Apesar de não ter tido uma gravidez de risco, a ginecologista e obstetra, Caroline Oliveira, que também planejou as duas gestações, precisou gerenciar sua carreira, abrindo mão de um dos empregos públicos. “Pedi demissão de um hospital, mas como também trabalho em consultório particular, a gente só recebe se trabalhar. Com um mês de vida da minha filha precisei retornar para alguns atendimentos, mas com a vantagem de morar próximo ao consultório”, explica.

Maternidade

Licença Maternidade e direitos trabalhistas

Um fator que pode ser nocivo na decisão de mulheres médicas se tornarem mães é a perda da garantia dos direitos trabalhistas durante o período da licença-maternidade. “A fragilidade dos vínculos empregatícios é algo que me preocupa. Quando a mulher é PJ, precisa se planejar financeiramente para que ela possa viver essa gestação e conseguir tentar se afastar no período da licença, mas ela não tem direito por não ser contratada via CLT”, explica a pediatra Renata Carneiro da Cruz. O que significa que nos casos em que a gravidez não é planejada, as mães médicas não têm um tempo hábil de se organizarem financeiramente.

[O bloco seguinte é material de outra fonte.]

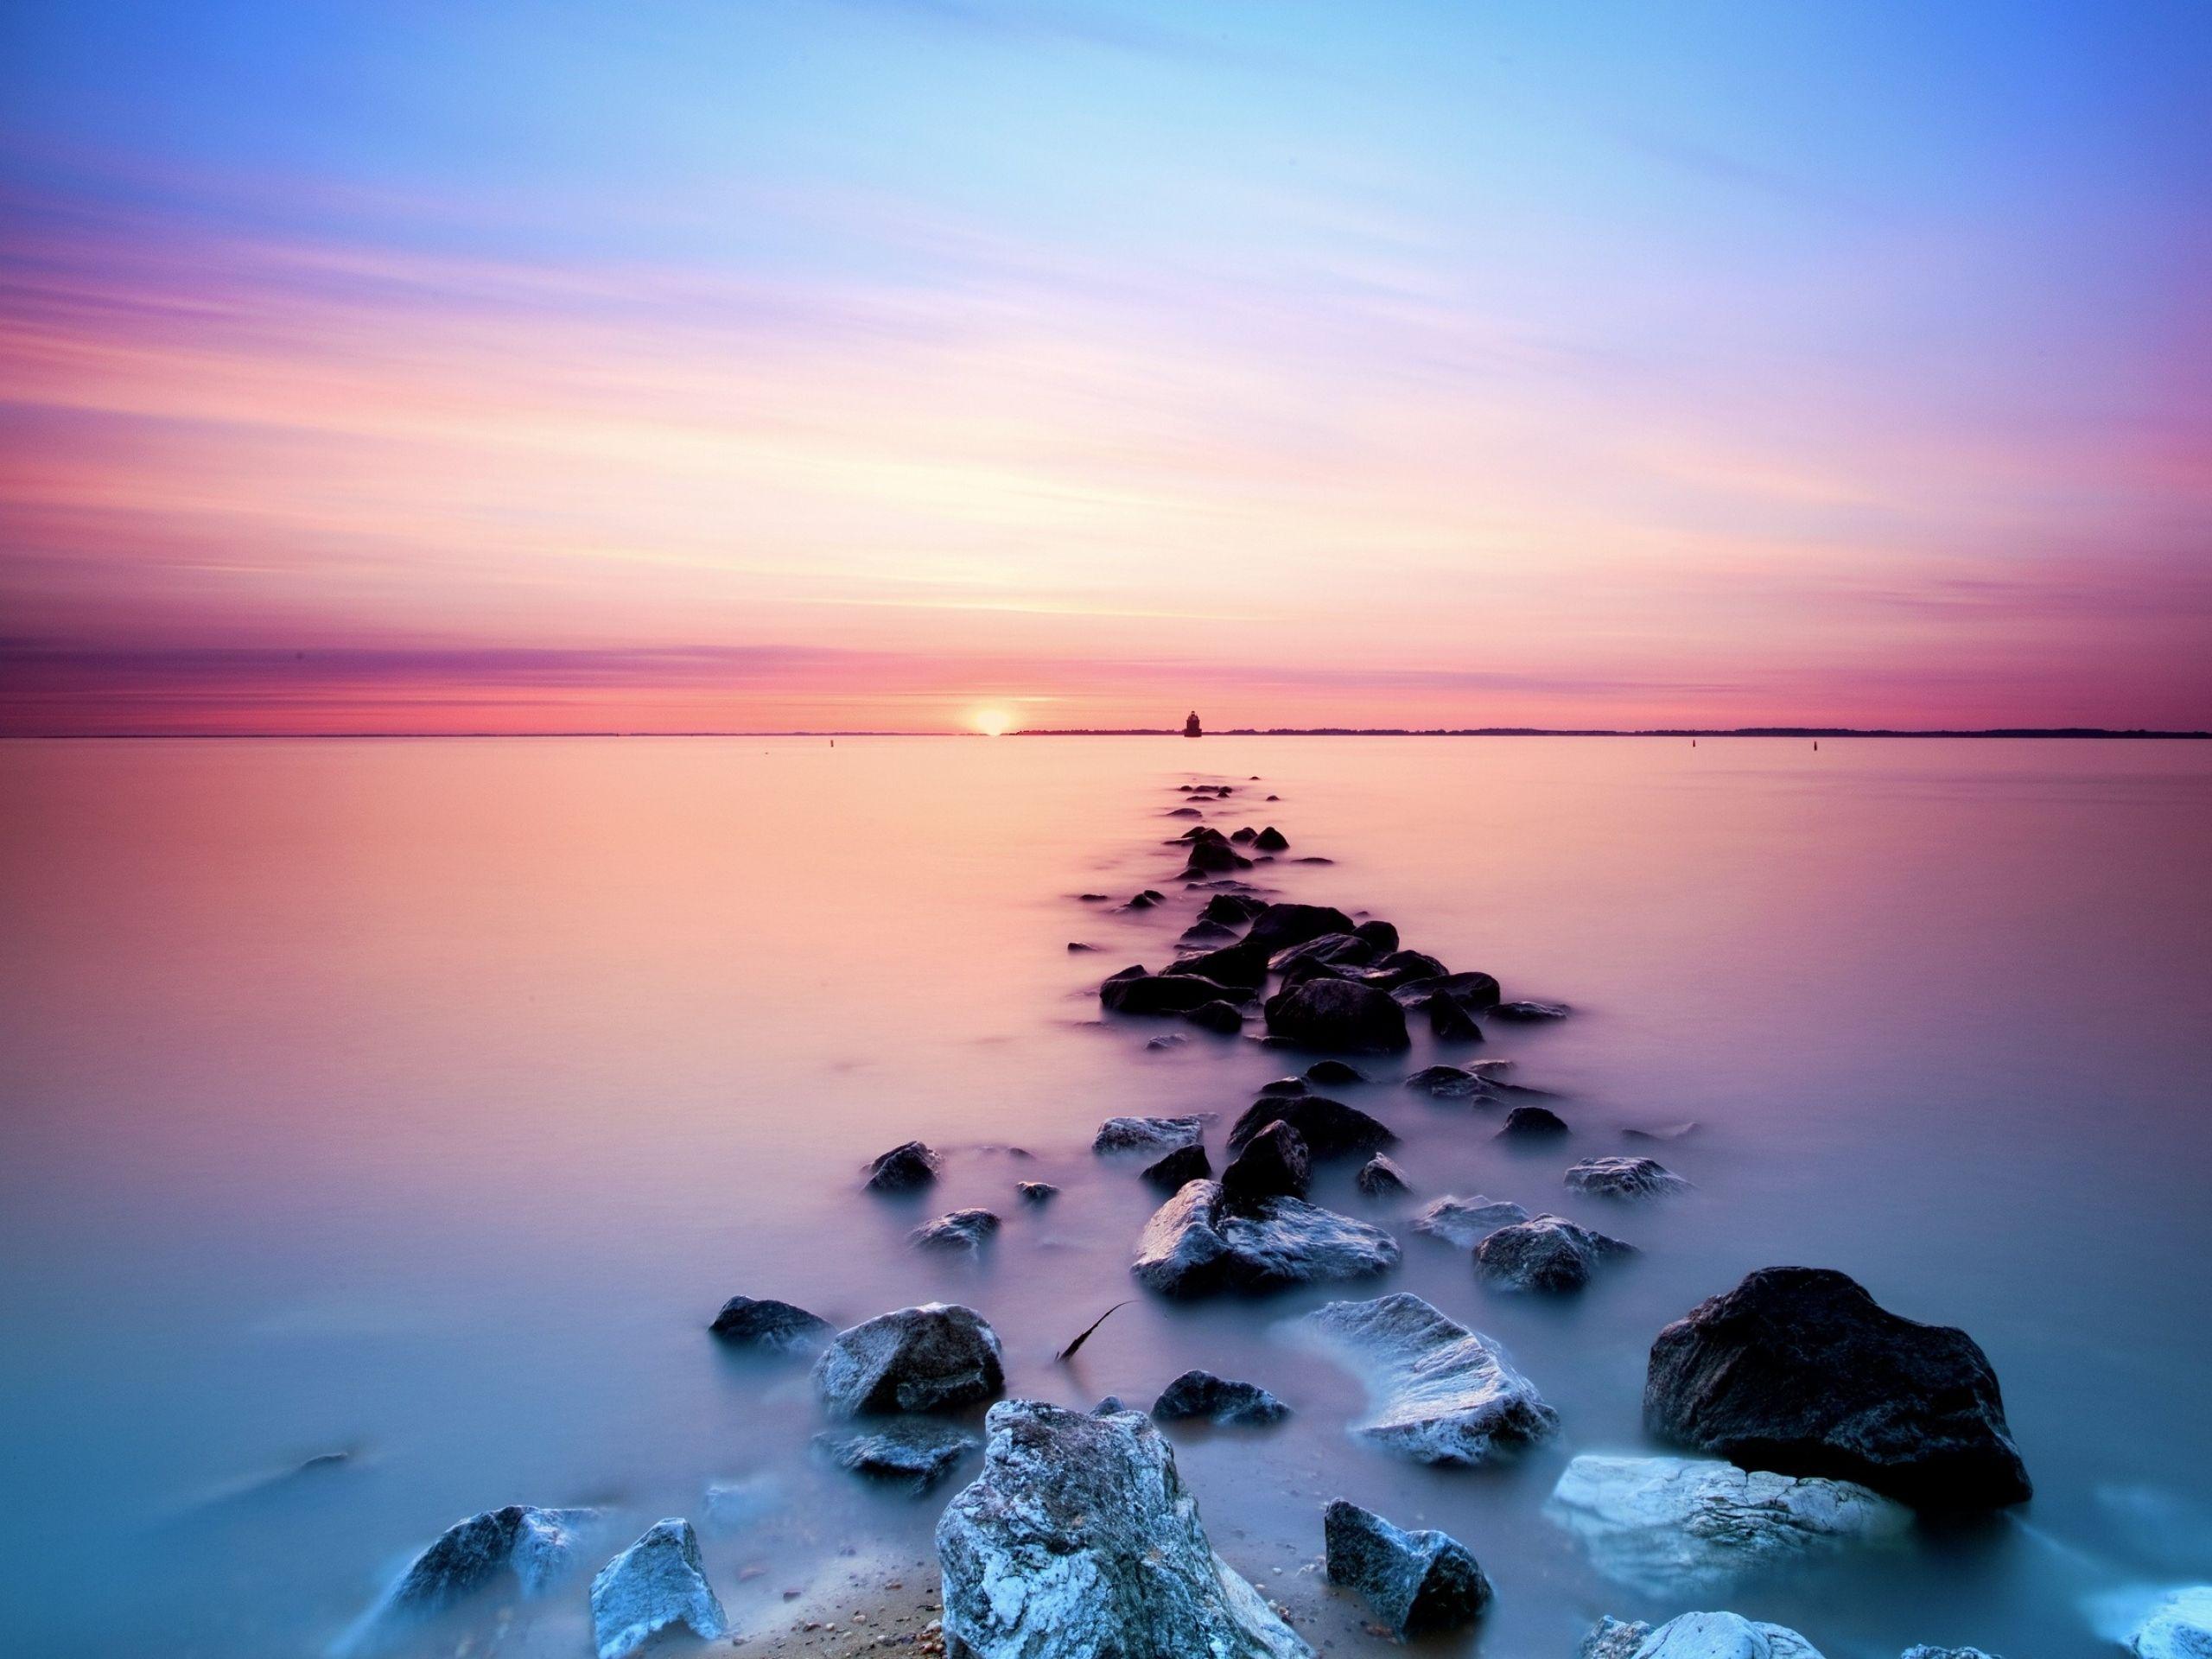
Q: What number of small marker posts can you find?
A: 3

A especialista em Clínica Médica, Dayanna Quintanilha, reforça a importância da construção de uma cultura de apoio à mãe médica, sobretudo em ambientes hospitalares. “No hospital que eu trabalho, não apenas recebi pelo período de Licença Maternidade, mesmo atuando como PJ, como tive uma sala exclusiva de amamentação, construída pela chefia, ao retornar da licença”, conta.

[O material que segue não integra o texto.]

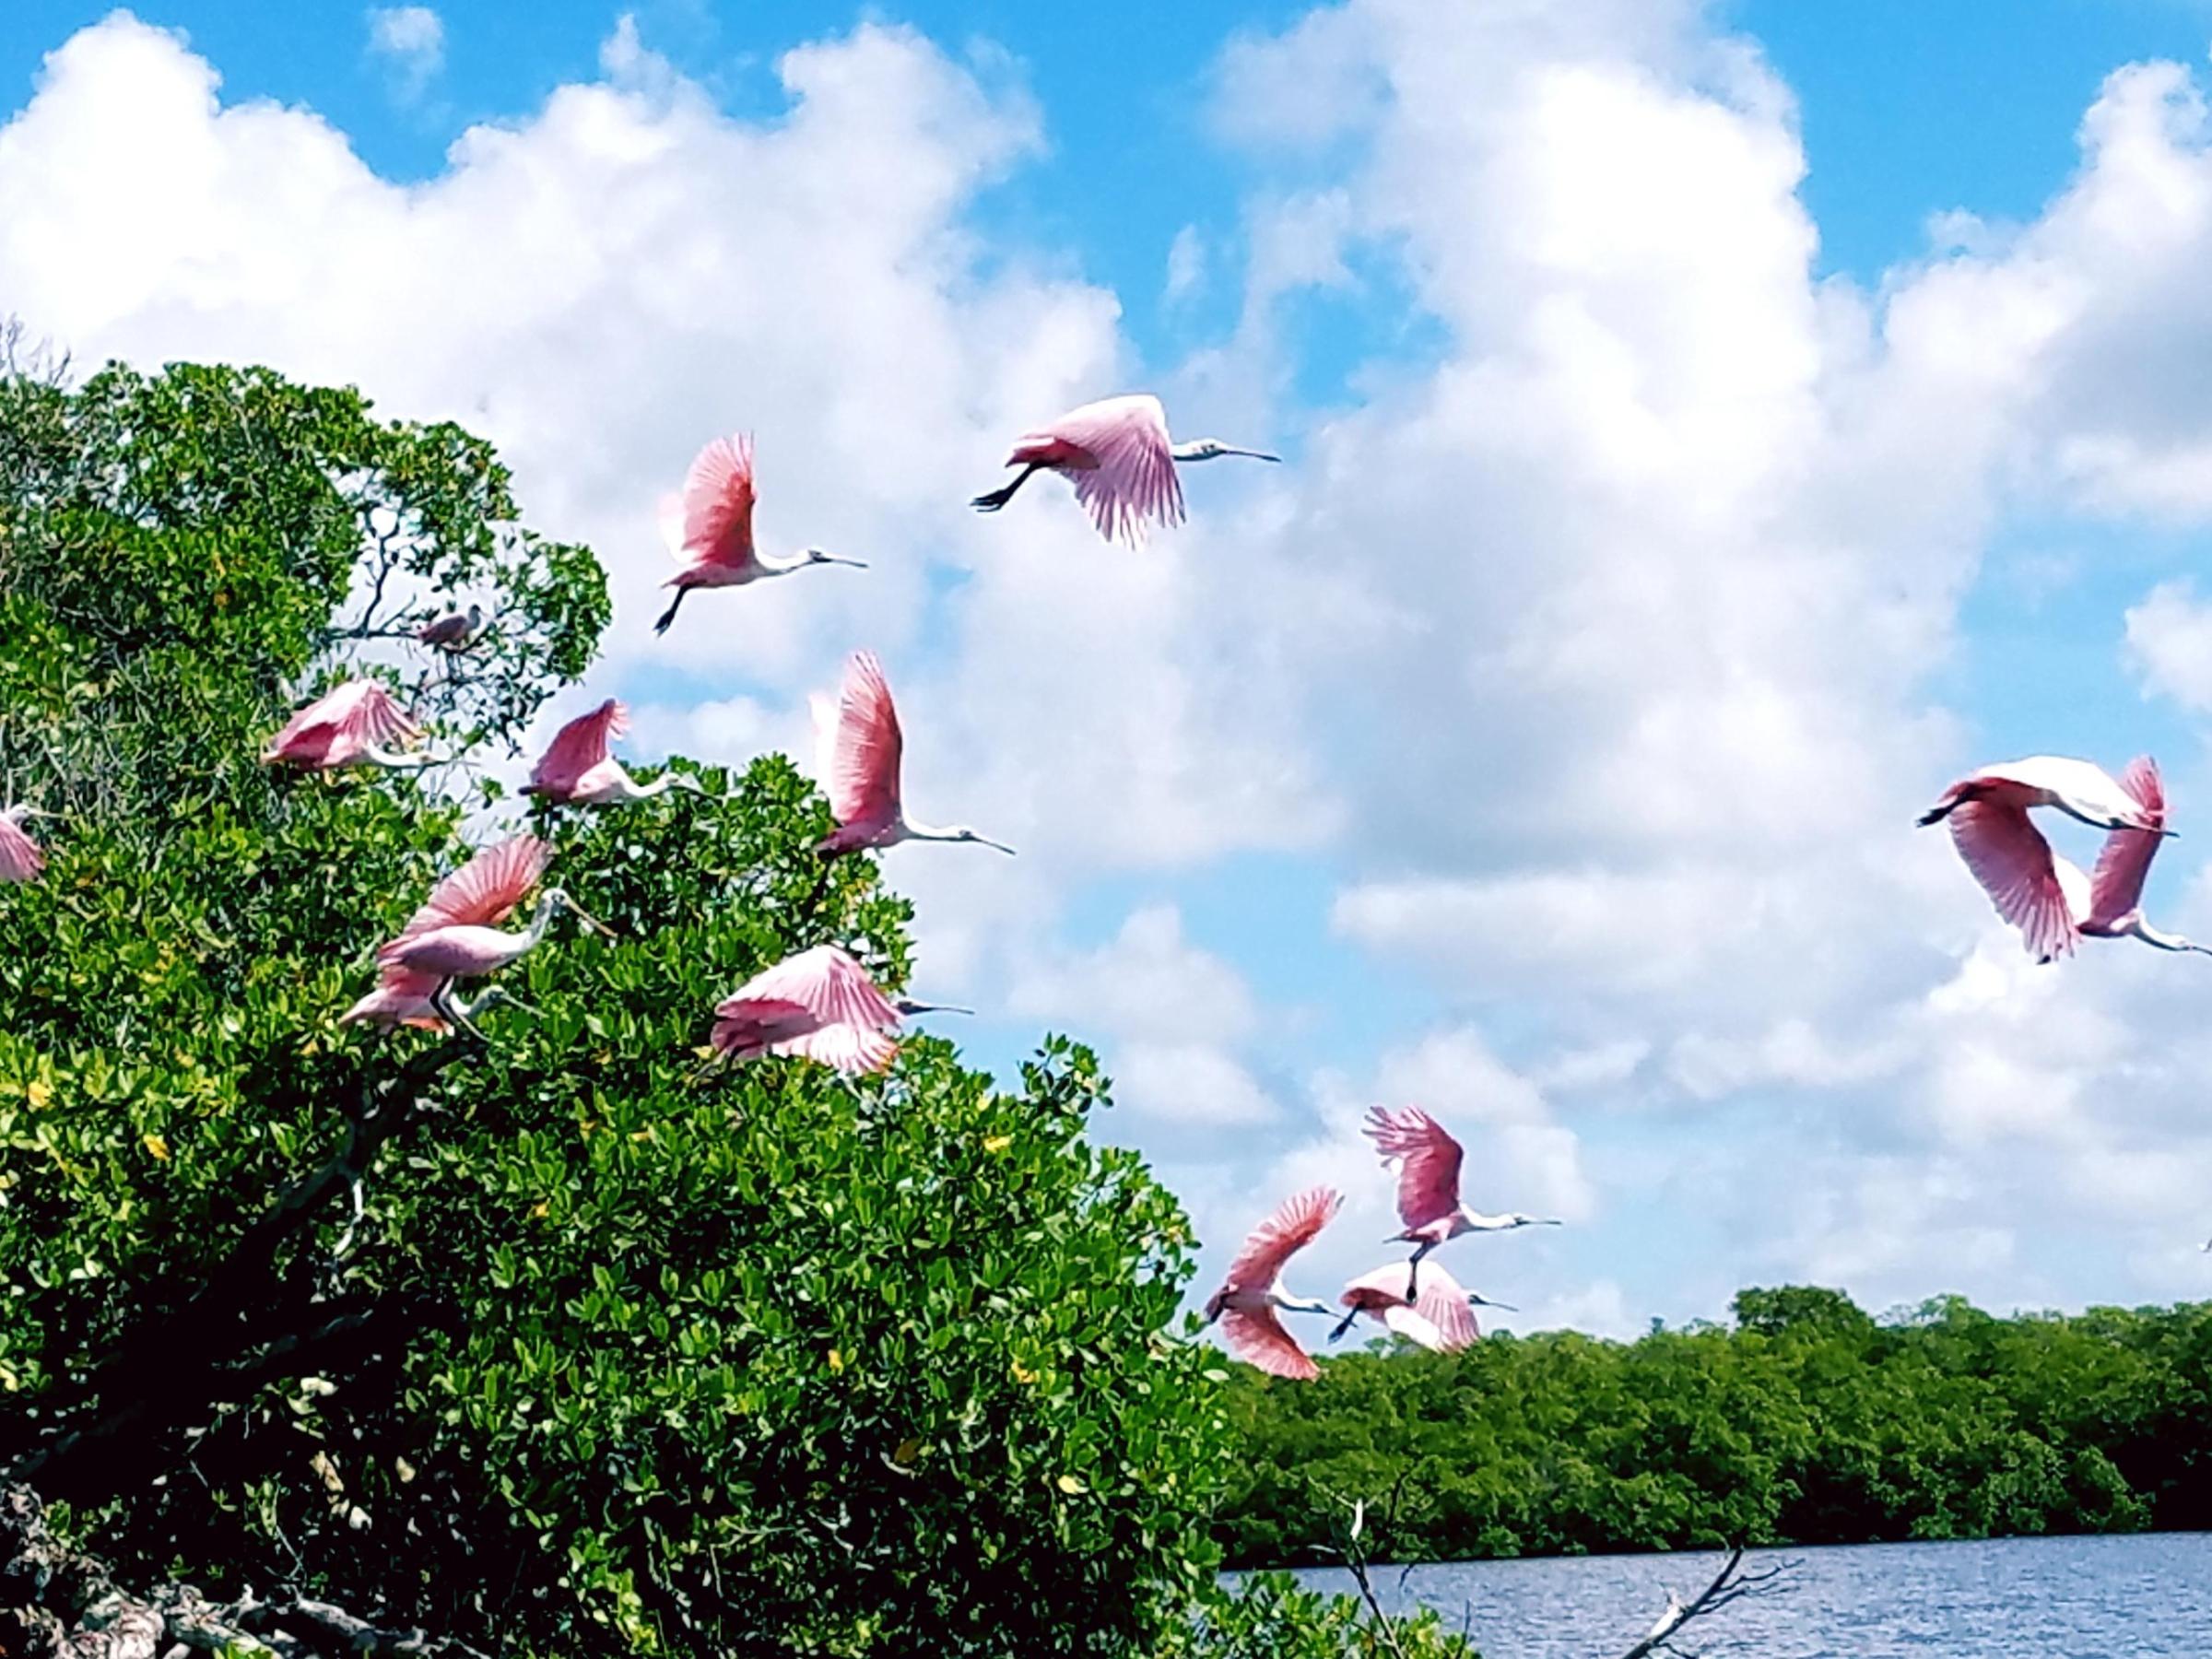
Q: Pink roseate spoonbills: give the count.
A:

Colapso materno e rede de apoio às mães médicas

Historicamente, mulheres acumulam mais funções na sociedade. Uma pesquisa recente do IPEA (Instituto de Pesquisa Econômica Aplicada) indica que mulheres trabalham aproximadamente 7,5 horas por semana a mais que os homens. Considerando que as tarefas entendidas como domésticas, são atribuídas às mulheres e os cuidados do bebê, igualmente, é preciso um olhar atento da sociedade no que diz respeito ao colapso materno, em especial no caso das mães médicas. “O que eu não tinha noção era que o período de licença maternidade é a fase que a gente trabalha mais do que se estivesse trabalhando”, desabafa Renata. “Ouvi relatos de colegas  médicas que só conseguiam descansar no plantão, mas não porque faltasse atividade, mas porque durante o plantão, a função é dividida com outros profissionais de saúde”, explica. Para a pediatra, a sociedade ainda é muito primitiva nesse aspecto e precisa evoluir em relação à rede de apoio para as mães, de um modo geral.

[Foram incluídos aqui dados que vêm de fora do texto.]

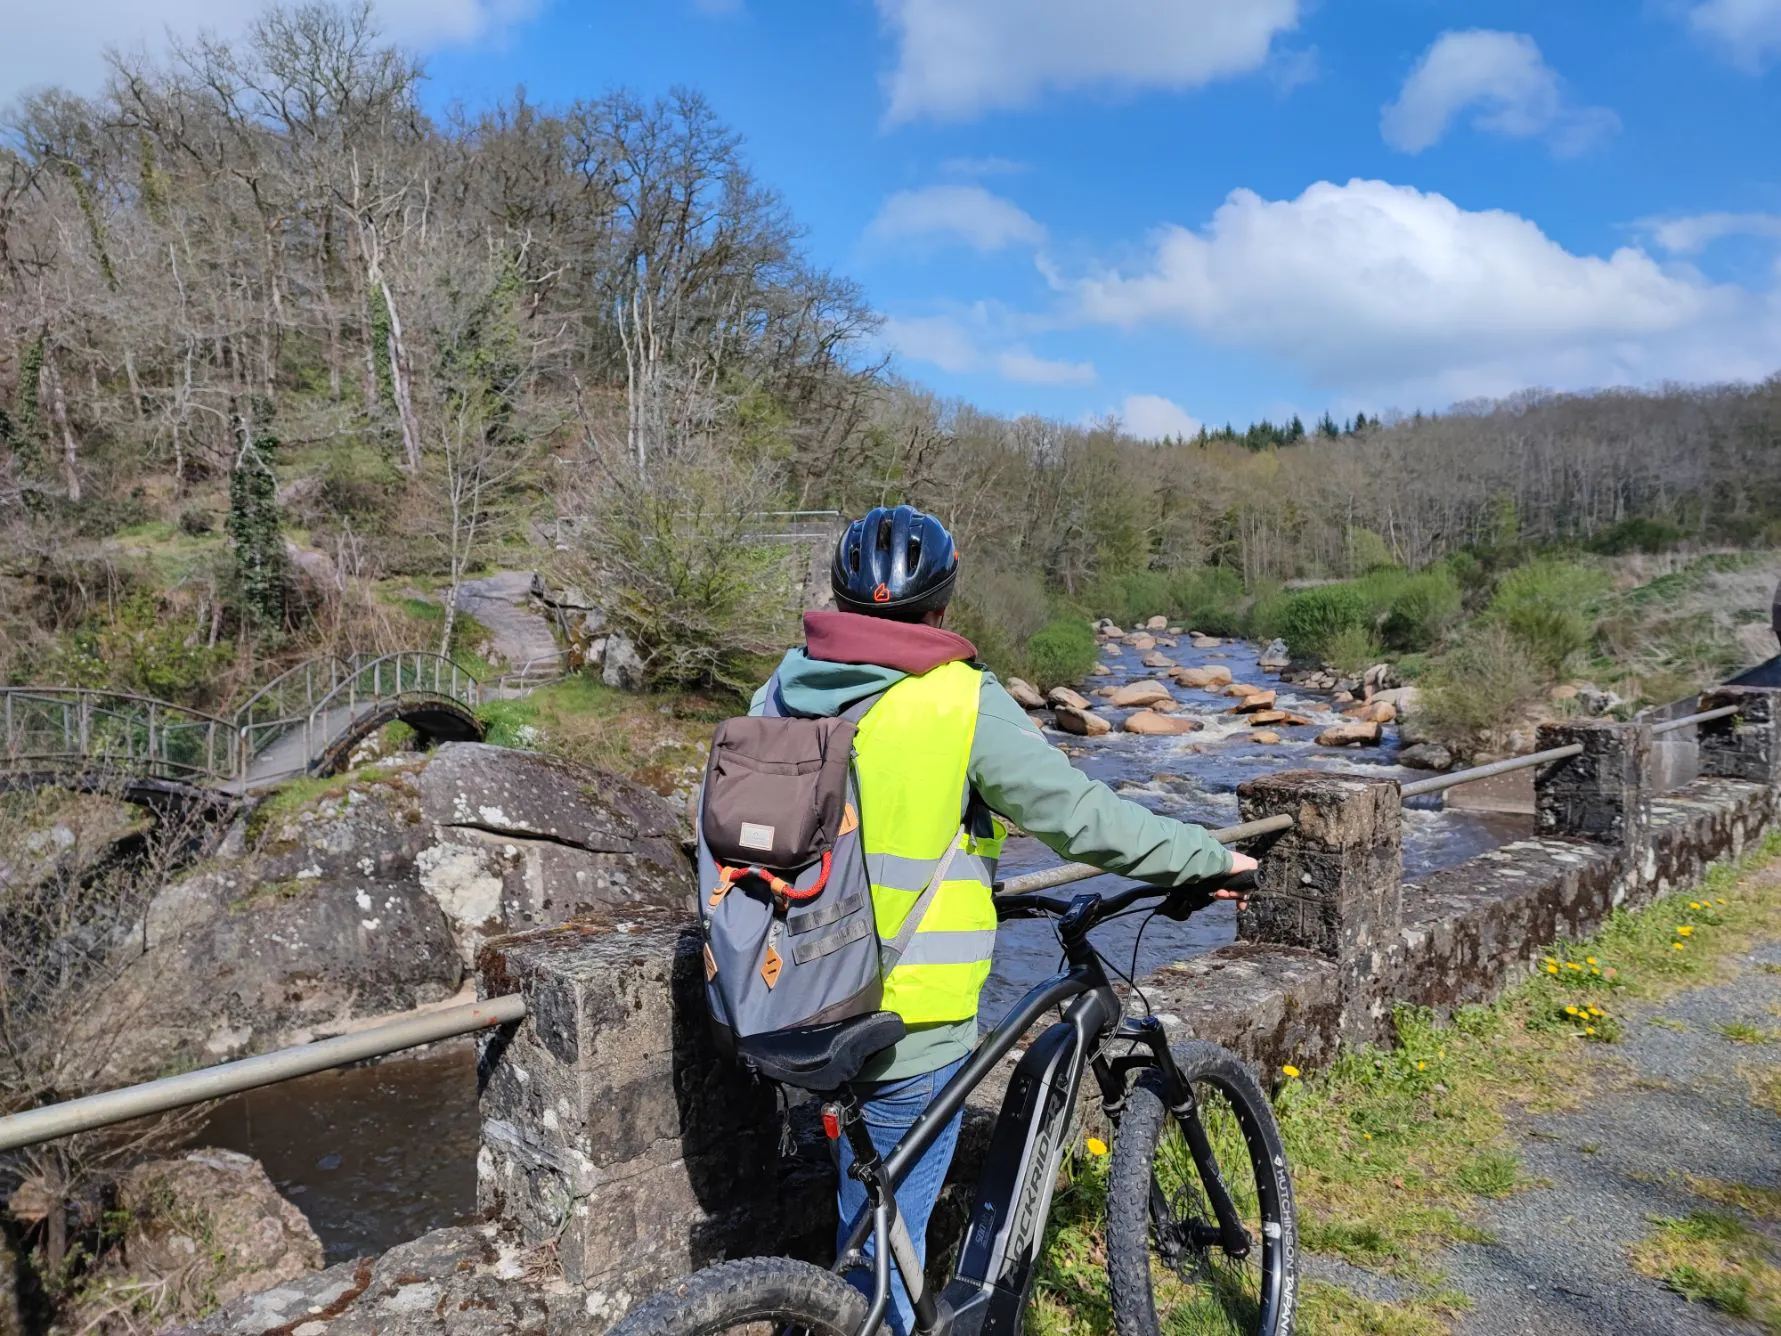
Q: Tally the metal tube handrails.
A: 4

É importante destacar que em determinados lares, a casa é uma extensão do ambiente de trabalho de muitas mulheres, que após uma jornada laboral exaustiva, ainda precisam dar conta de demandas da esfera doméstica, como o cuidado dos filhos e no caso de mães médicas esse trabalho dobra. A ginecologista e obstetra, Caroline Oliveira, alerta para essa sobrecarga e reitera a importância de oferecer apoio às mães médicas. “A gente se vê numa situação tão vulnerável, que nem consegue ‘ficar pedindo ajuda’. É importante que as pessoas ao redor dessa mãe médica ofereçam apoio, ajuda. Depois que fui mãe e passei a receber mensagens me perguntando se eu precisava de algo, até cheguei a me culpar por não perguntar a algumas amigas se elas estavam precisando de alguma coisa durante esse período”, desabafa. Na opinião da ginecologista, as mães, que não são da área da medicina, não apenas têm mais facilidade em pedir algum tipo de ajuda, como acabam recebendo mais apoio, porque há um senso comum que acredita que por serem médicas, as mulheres dão conta.

A rede de apoio e/ou afeto de mães médicas é primordial para que seja possível equilibrar a carreira com a vida doméstica. “Hoje os homens são casados com mulheres que estão no mercado de trabalho, o que exige deles uma presença ainda maior. Eu só consigo ser a mãe médica que sou hoje, porque eu tenho um marido que é pai, que acorda na madrugada”, conta a médica Dayanna. A pediatra Dolores Henriques, também mãe de duas crianças, também reforça sobre esse amparo: “Quando tive o primeiro filho, ainda não atuava em consultório. Já no segundo, quando retornei da licença, meu marido ficava com meu filho na sala de espera para eu amamentar no intervalo entre as consultas”.